While the pasta is just about done, I dip my handled measuring cup into the water and pull out about a cup plus of the water. When I’m tossing the pasta with the egg sauce mixture I add just a little, maybe a couple of tablespoons. Then I let the sauce sit a minute. Sometimes it will thicken as it’s sitting. That’s when I add a little more and toss. Then a little more and toss until I get a perfectly creamy sauce that coats the noodles like Alfredo. Is it dinner time yet?? Cause I’m getting HONGRY!
This Pesto Carbonara packs huge pesto flavor. I used my Ninja Bullet to blend the eggs, cheese, and basil together. It made this dish even more simple to prepare. That also ensures that the basil flavor is throughout the whole dish. And you’ll want the basil flavor throughout since it’s in season. My father gave us a bunch of it before we left his house this weekend. I can’t wait to make another batch of pesto or even a caprese salad with it. There’s nothing like homegrown herbs.
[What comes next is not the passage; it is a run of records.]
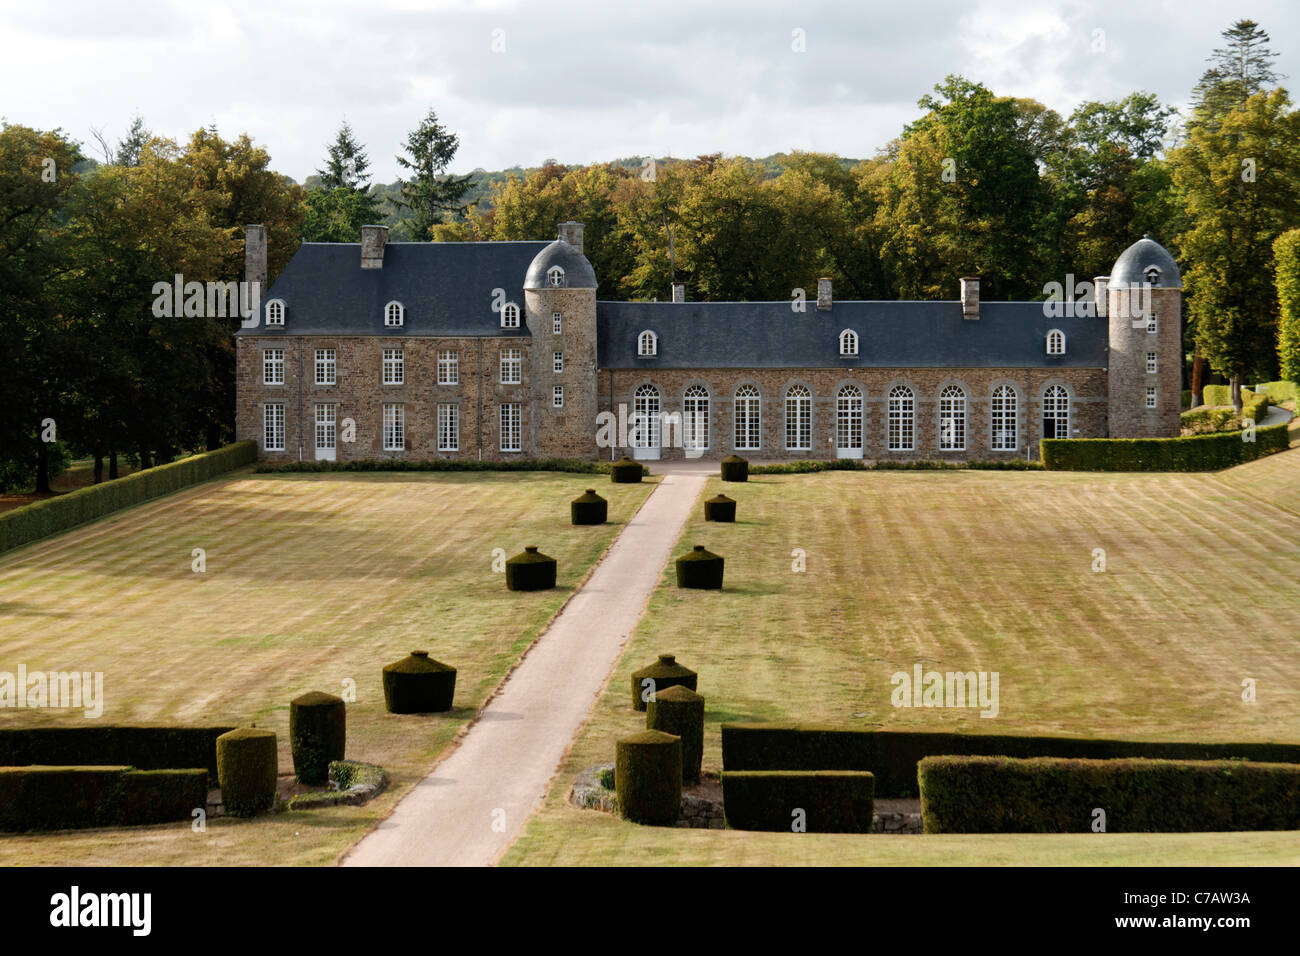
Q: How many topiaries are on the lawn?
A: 12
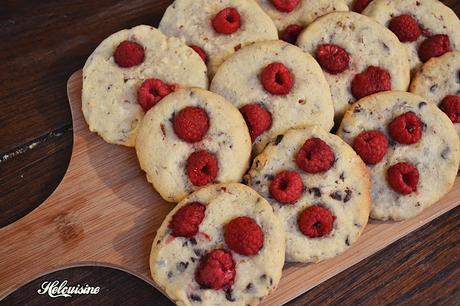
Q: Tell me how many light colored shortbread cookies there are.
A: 12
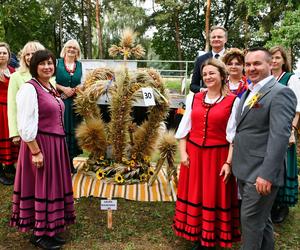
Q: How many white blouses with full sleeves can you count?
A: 3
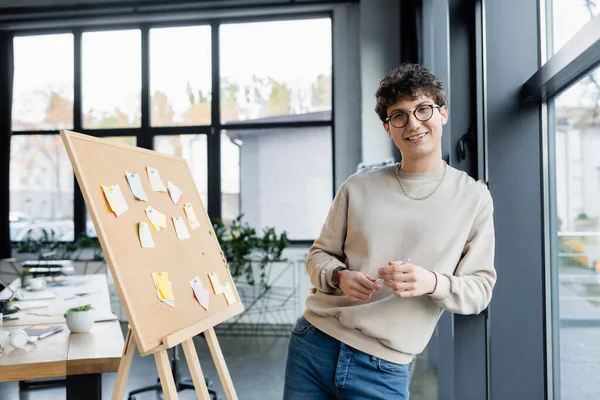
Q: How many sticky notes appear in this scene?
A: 12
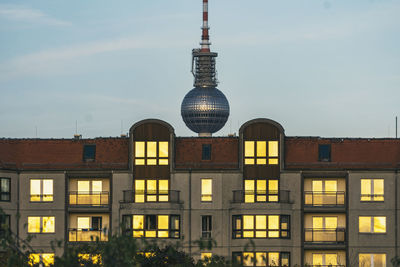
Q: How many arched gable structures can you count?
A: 2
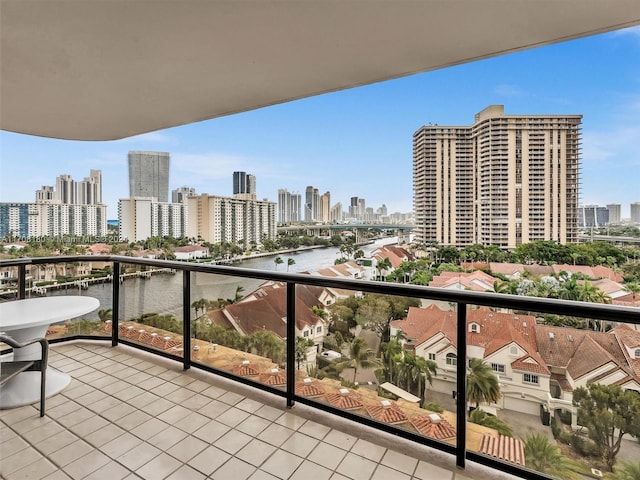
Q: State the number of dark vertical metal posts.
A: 5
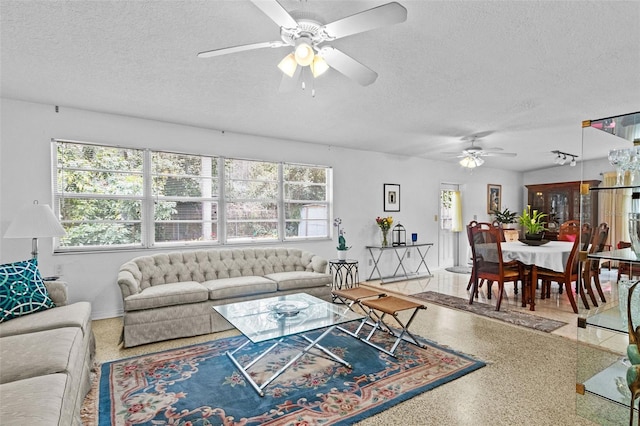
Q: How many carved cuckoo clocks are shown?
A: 0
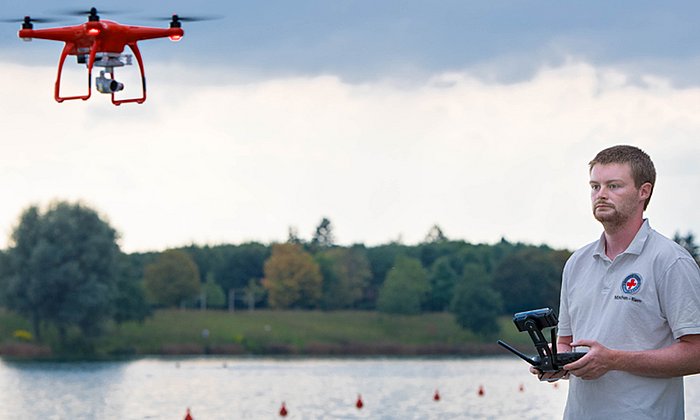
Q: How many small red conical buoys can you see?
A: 7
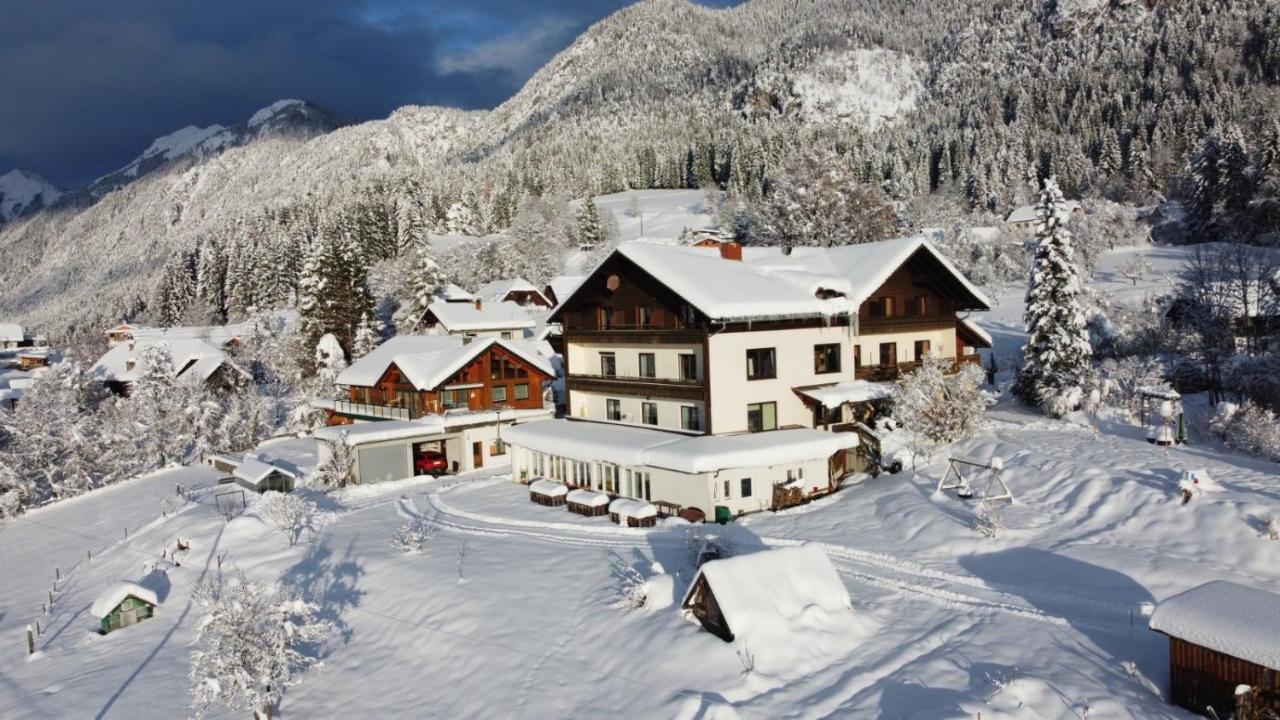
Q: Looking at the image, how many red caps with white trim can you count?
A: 0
I’m just going to leave you with this last picture and let you drool over it. Yeah. It’s that good. Honestly. Just look at that creamy, basil tinted, carbonara sauce. You know you’re licking your screen right now. So, stop. Go get some basil, and whip this up for dinner tonight. I promise you won’t regret it.
What’s your favorite pesto dish? Or carbonara dish?
- 8 ounces uncooked pasta
- 1 cup fresh basil
- 1/2 cup egg substitute
- 1/4 cup heavy cream
- 1/3 cup Parmesan cheese
- 1 clove garlic
- Cook pasta according to package directions omitting salt and oil. Before straining the pasta, remove 1 cup of the pasta water and set aside.
- In a blender combine the remaining ingredients.
- Place the hot pasta in a large mixing bowl. Slowly pour the pesto mixture over the pasta, tossing well to coat. If the sauce isn't creamy enough, add the pasta water, a little bit at a time, until the sauce is nice and creamy. Serve with garlic bread and a tossed salad.